:: PROVIDED INFORMATION ::
■ ■ ■ ■ ■ ■ ■

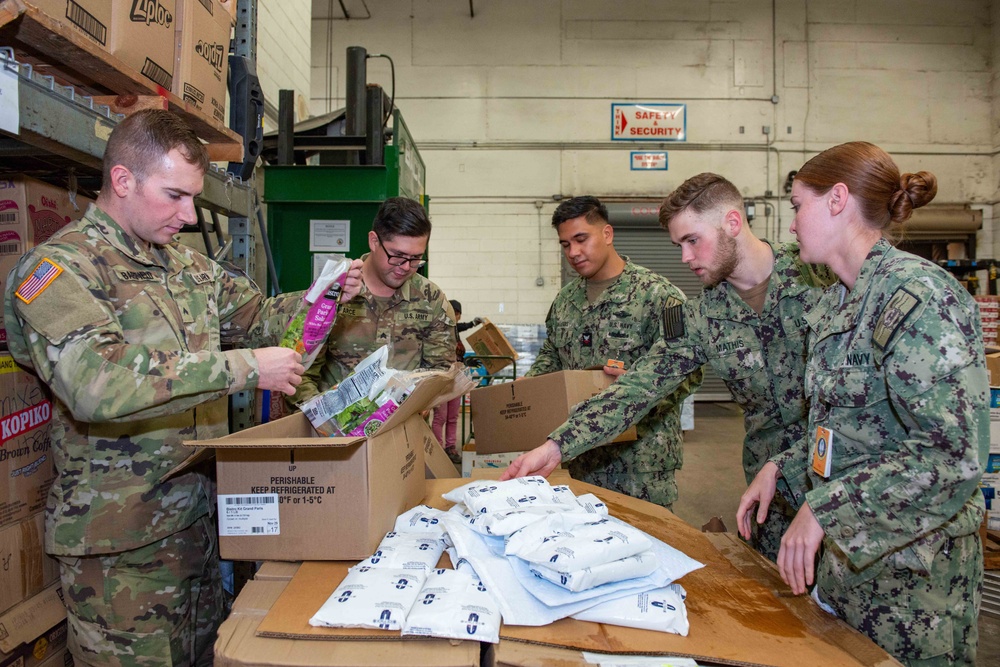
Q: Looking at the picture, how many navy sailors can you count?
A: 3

■ ■ ■ ■ ■ ■ ■

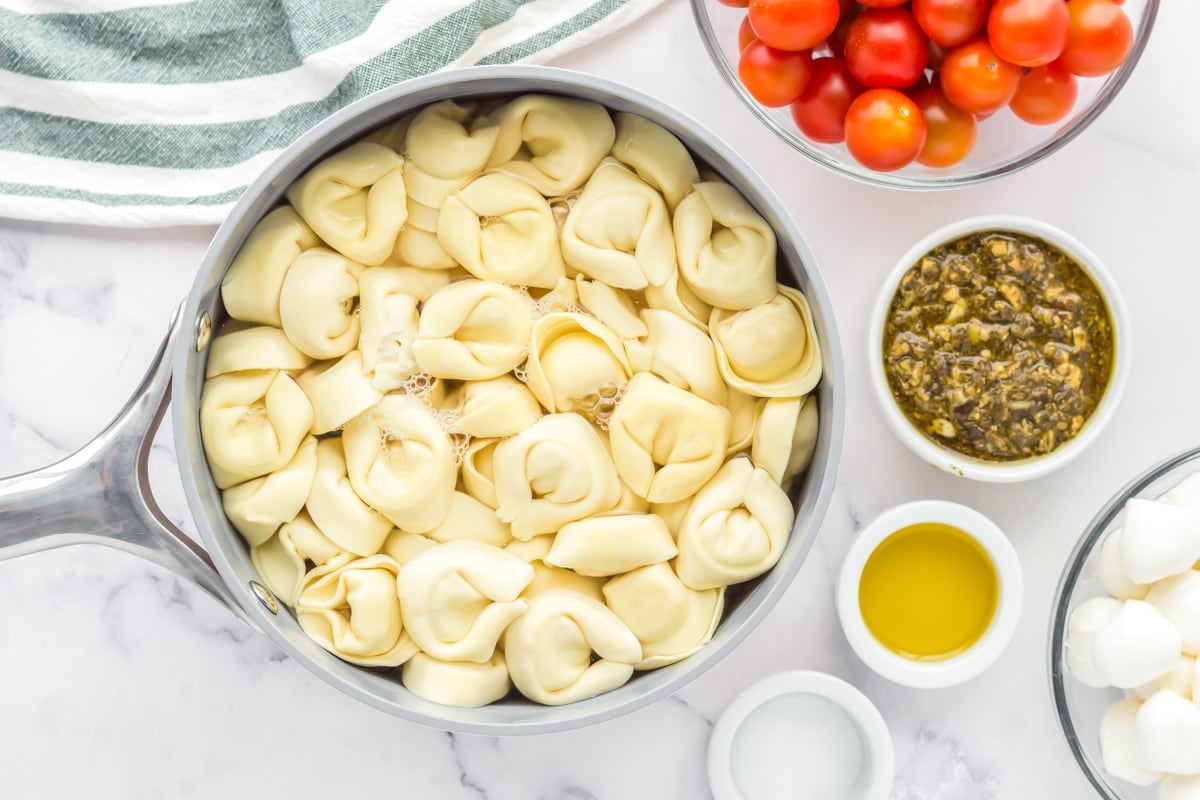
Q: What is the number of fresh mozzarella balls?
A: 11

■ ■ ■ ■ ■ ■ ■

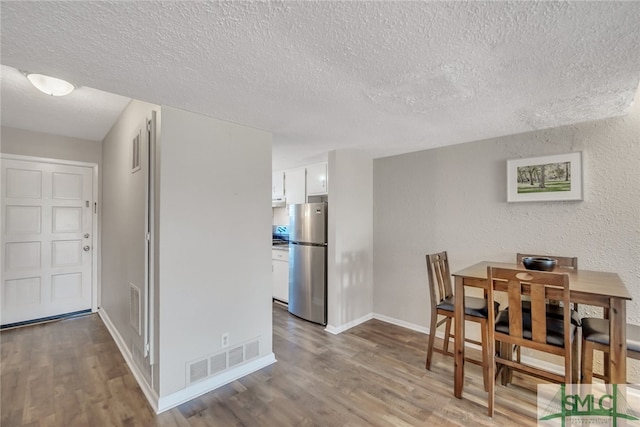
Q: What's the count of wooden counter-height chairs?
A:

■ ■ ■ ■ ■ ■ ■

Show every line of the listing that includes the word "count".

Q: Looking at the picture, how many navy sailors can you count?
Q: What's the count of wooden counter-height chairs?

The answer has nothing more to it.